Yeah, I said it. I’m glad Luke Skywalker is dead.
And I’m going to be honest with you. My first exposure to Star Wars happened when I was closer to my twenties than my tweens. While watching through the series completely from Episode 1 to Episode 6, it became clear to me that Star Wars is really about the Skywalker family, and their legacy. It’s a family epic.
All of the complaining about Luke’s demise in The Last Jedi is super annoying. In fact, the fact that every ounce of my online existence was plagued by whiny posts about Luke Skywalker for several months almost made me quit social media for good.
But Luke would NEVER do that!!!!!!!!111
If you’re one of those people who claimed that Luke’s death was the proverbial dump on your childhood sundae, I want you to consider what being a hero actually means. The definition of a hero is: “a person who is admired or idealized for courage, outstanding achievements, or noble qualities.” It’s also another term for a submarine sandwich. While Luke is definitely not a sandwich, he is most assuredly a hero, even though he dies.

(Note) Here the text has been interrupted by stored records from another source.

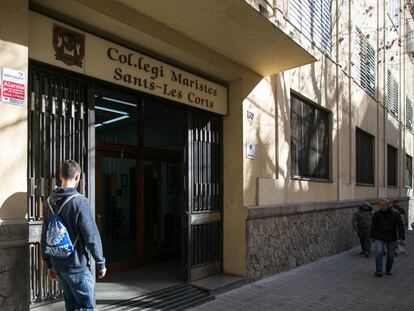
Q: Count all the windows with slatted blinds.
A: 4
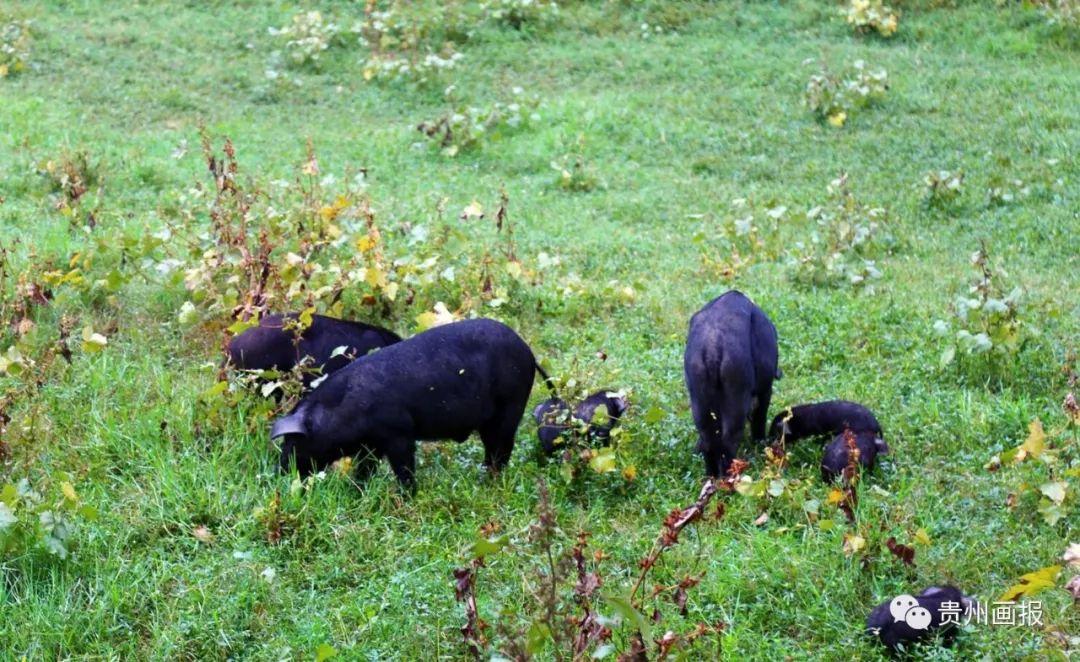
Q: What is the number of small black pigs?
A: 5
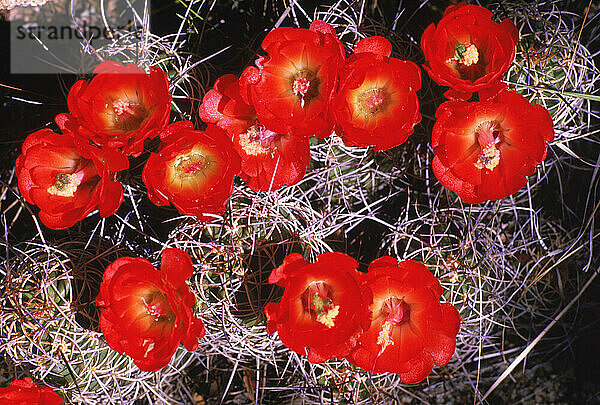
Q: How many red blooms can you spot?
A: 12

(Also PS heroes tend to have flaws.)
Let’s fast-forward to a few weeks after the party ended on Endor. All of the Ewoks have gone back to their way of life, Han and Leia are kicking it, and Luke is??? Hanging out with two robots and thinking about all of his dead friends. Thinking about his dead dad…and his dead, crispy adoptive parents. Maybe he’ll call Obi Wan? Or Yoda? Nope. Can’t. Super dead.
Some of you may be too young to have gone through this stage of life yet, but when a lot of people around you start dying, you yourself kind of begin to wonder about your own life, your own mortality. And you change because you realize that maybe the things you thought were important maybe aren’t that important at all. When you see that you’ve lost people to a particular way of thinking, well, it can change you at your core.
Luke Skywalker is more than an annoying, whiny little farm boy who is awesome with a lightsaber and really, really loves his friends. Luke is a man who has discovered that sadly, everything he thought he knew about the Jedi was wrong, and he has suffered inexplicable loss because of it.
I learned it by watching you, Dad. I learned it by watching you.
The most heroic moment Luke experienced first hand was watching his father, Darth Vader, willingly put himself in harm’s way to save someone he loved. Vader could not bear to watch Luke die, just like Luke could not bear to watch his sister die. And Luke knows – he’s the only one with the power, the ability, the influence to stop that from happening. He walks in his father’s footsteps and changed the game in a way that no one expected. This is actually a gorgeous, epic moment. Because Luke knows, if Leia dies, if the resistance is snuffed out, and the Supreme Leader is allowed to reign, well then every single death has been in vain.
You think Luke Skywalker is going to let that happen?
This is courageous. Lots of people thought he committed suicide, which is preposterous. It’s not like his endgame was on the teat of a thala-siren after having overdosed on green milk.
Luke’s connection to his sister matters, just like his father’s connection to him mattered. And if you watch the films, you see that familial connection is the most important aspect of the story.
Don’t be mad that Luke died. Be proud that he stepped outside of himself to save his sister, to keep the Skywalker legacy intact, and to be sure that his father’s memory is not shrouded in darkness. Don’t forget that Kylo Ren wants to be like Vader, but in the end, Vader had a heart. This is all wiped away if The First Order persists and wins, because you know Kylo Ren is changing that story.
And our hero, Luke Skywalker, affirms all that is good. Light. Love. Family.